In 1987, Bodden said, “continuing his pursuit of adventures that his parents would not be happy about,” Will tried out for a spot on a AAA baseball team as an infielder. This ambition seemed to come out of left field, so to speak, and was further evidence of Will’s contrarian nature. He had not been on the baseball team at either Andover or Yale but did love playing pickup softball. Bodden drove Will to the tryout, in Connecticut. But it didn’t work out. “He wasn’t happy with his performance,” he said. “He was his toughest critic in terms of life, at least in my experience with him. He would always say he could be doing more. He could be doing better.” Bodden thought that what Will really wanted to do was not to play baseball but rather to become a writer, or a journalist. He said Will was “a brilliant writer,” who would have pursued that but for his father having been the former managing editor of the New York Times. “Other kids would say my father is the editor of the New York Times so I’m going to get a job at the New York Times,” Bodden said. “But he didn’t want to do that. He didn’t want to use any of those connections. He fought that. I give him credit for that because other young people in that situation would have used that, but he pushed back.” On several occasions over meals with the Daniel family in both New York City and Fire Island, Bodden listened as they discussed the subject of Will’s professional future.

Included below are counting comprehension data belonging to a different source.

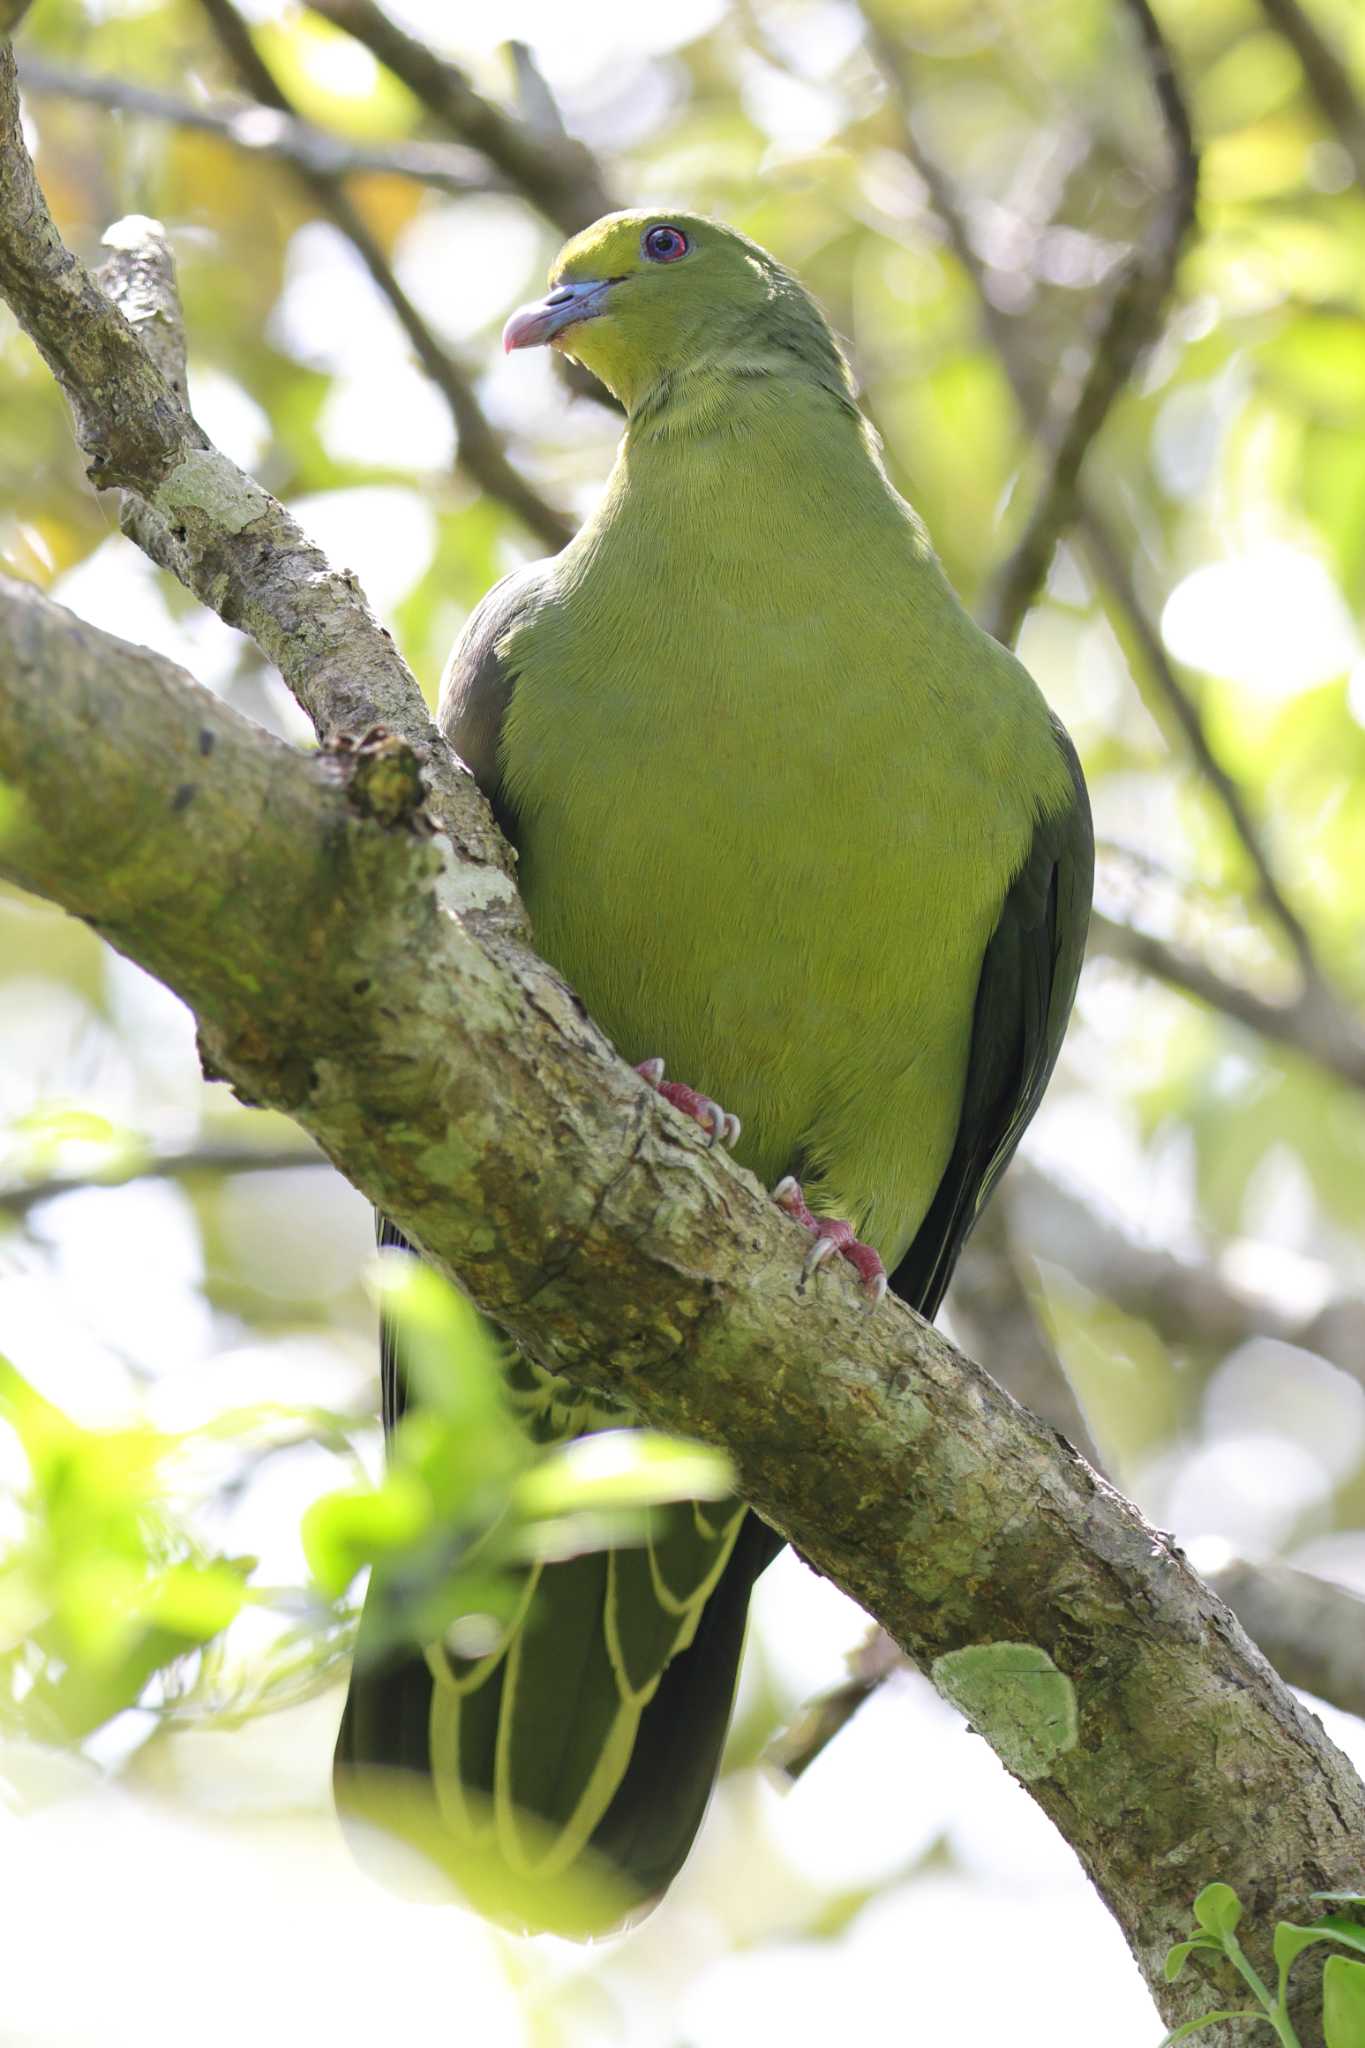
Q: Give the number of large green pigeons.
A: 1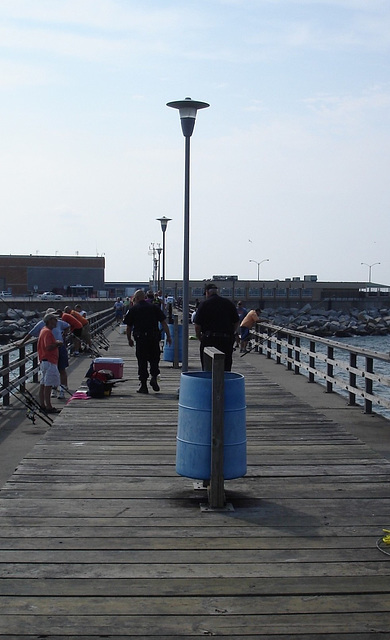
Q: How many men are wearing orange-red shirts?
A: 3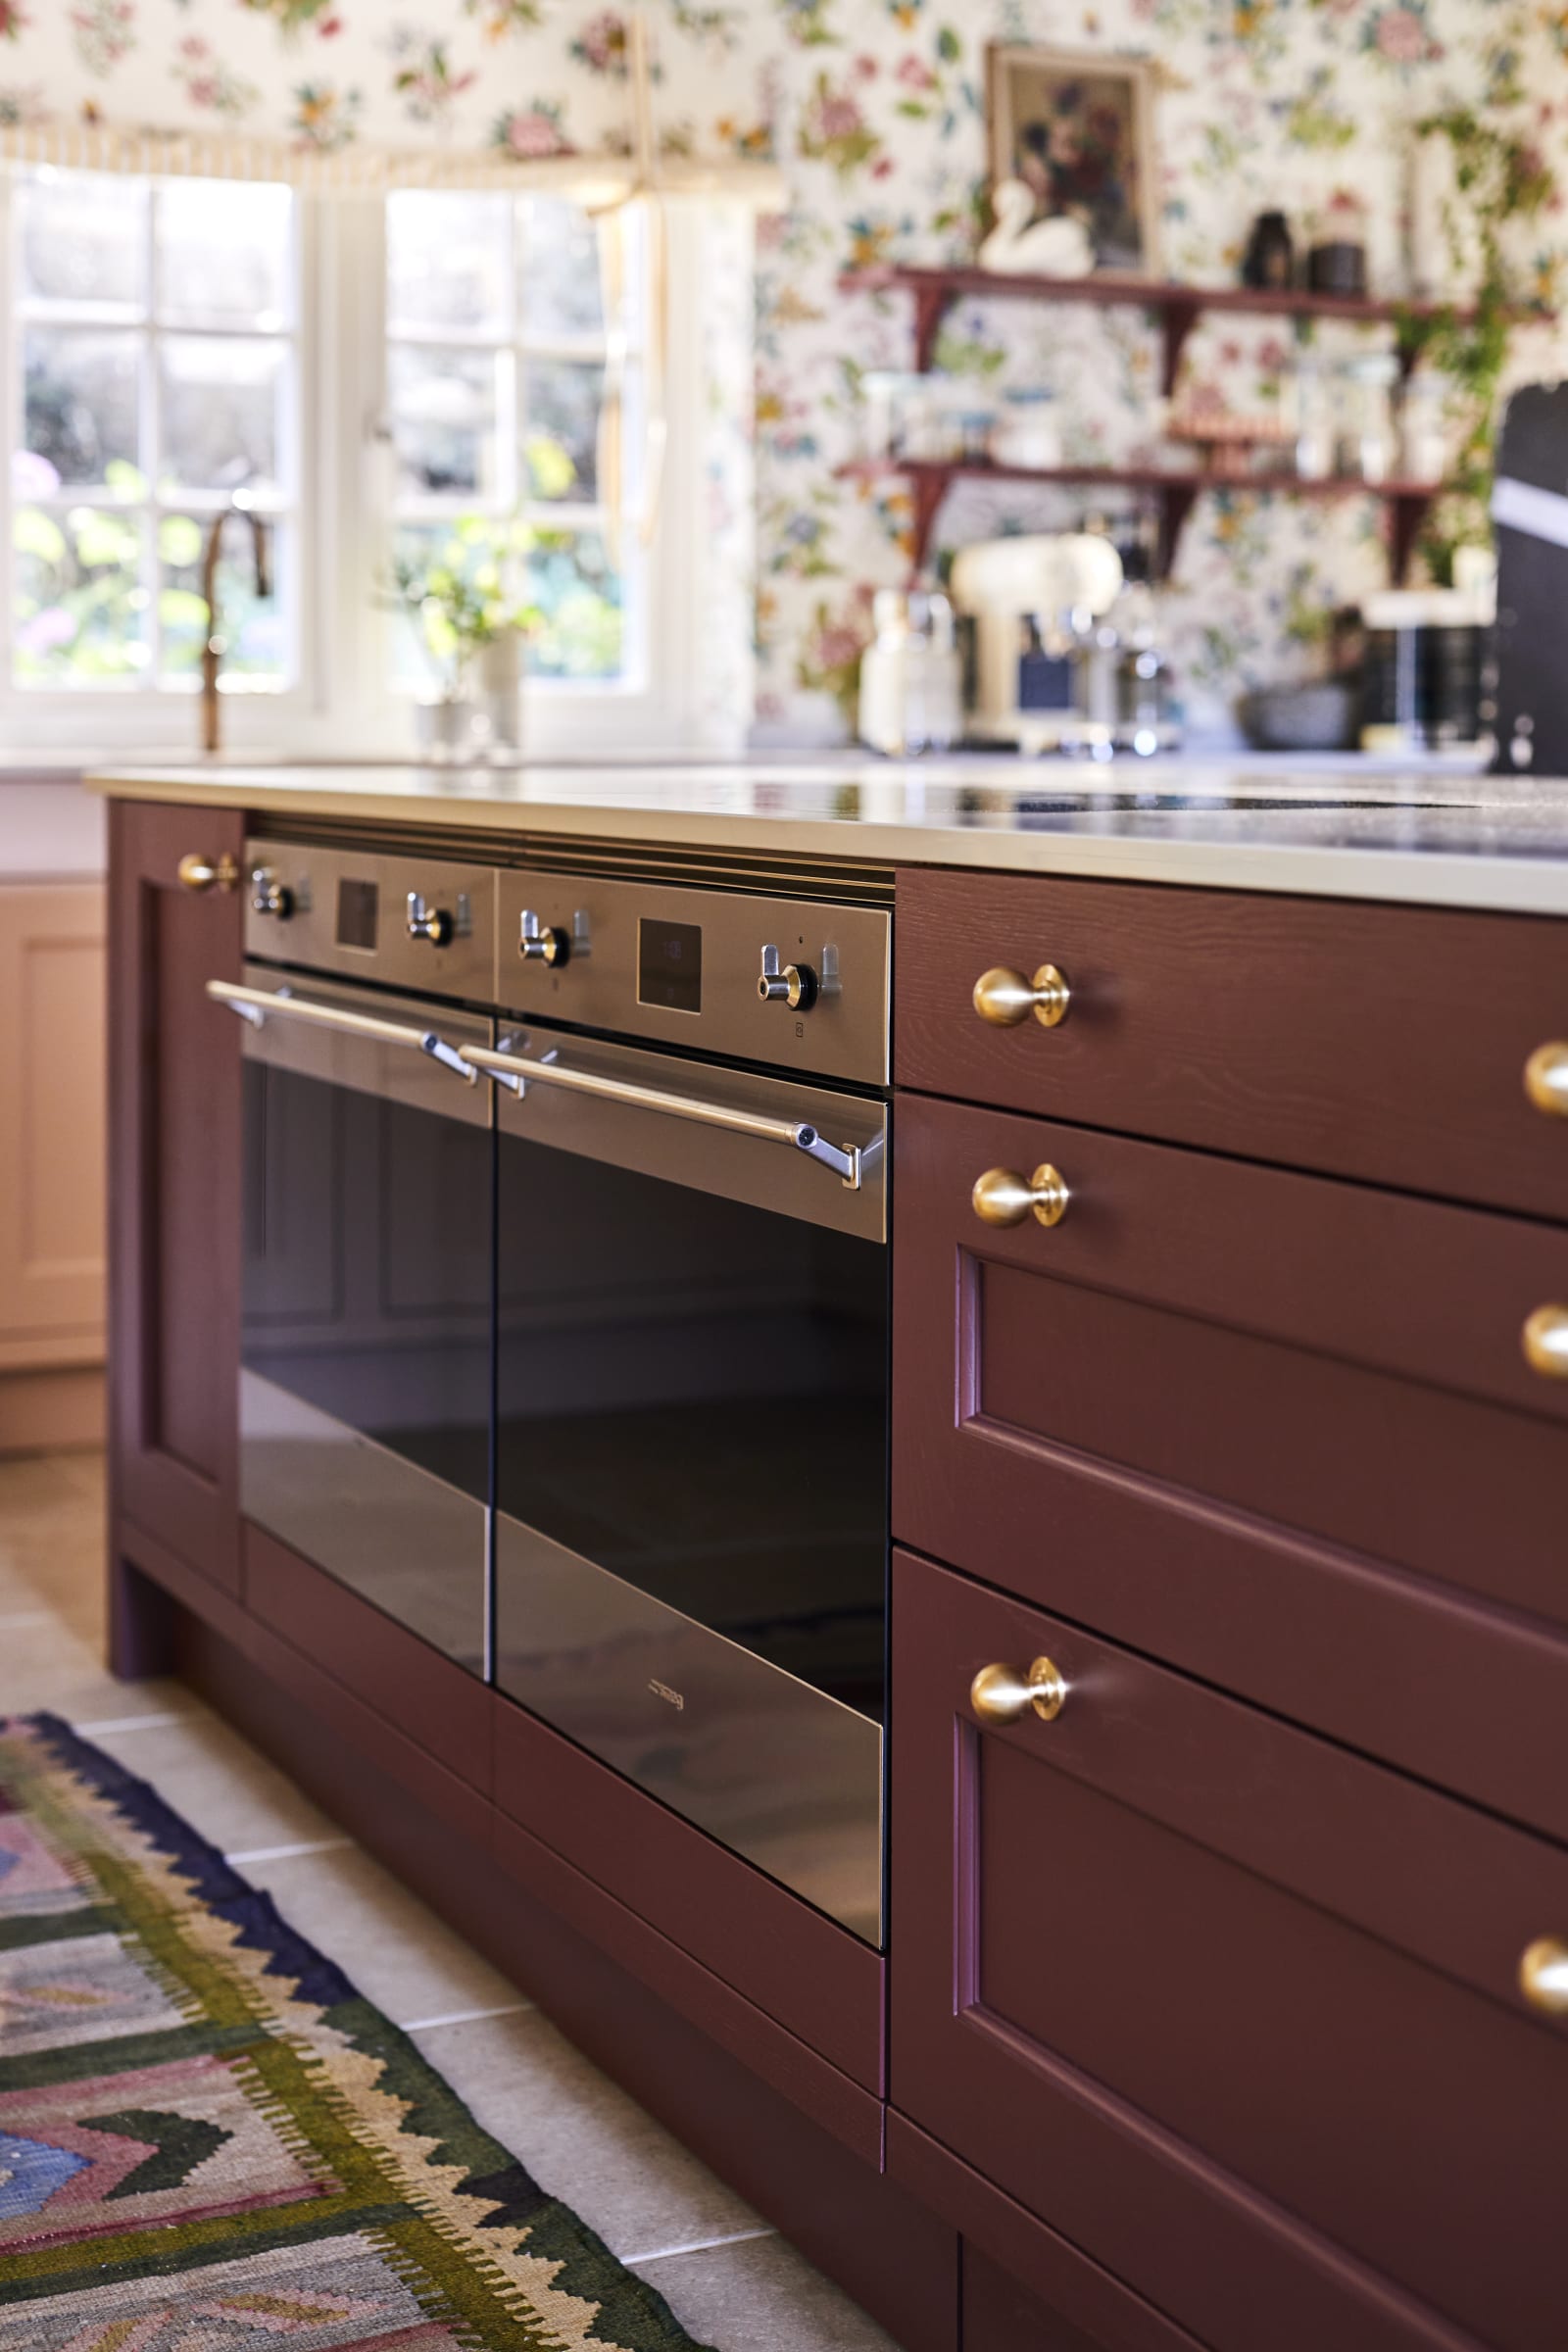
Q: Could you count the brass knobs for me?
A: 7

It was clear that Clifton Daniel did not appreciate his son’s intransigence. He said that Will “not only refused” to use his family connections to advance his career prospects “but held on to it and fought it.” Recalled Bodden, “It was something about him, in his personality, that whatever he did he wanted to do on his own and he didn’t want it to be perceived that he was becoming a writer or whatever it was by virtue of the connection to his family.”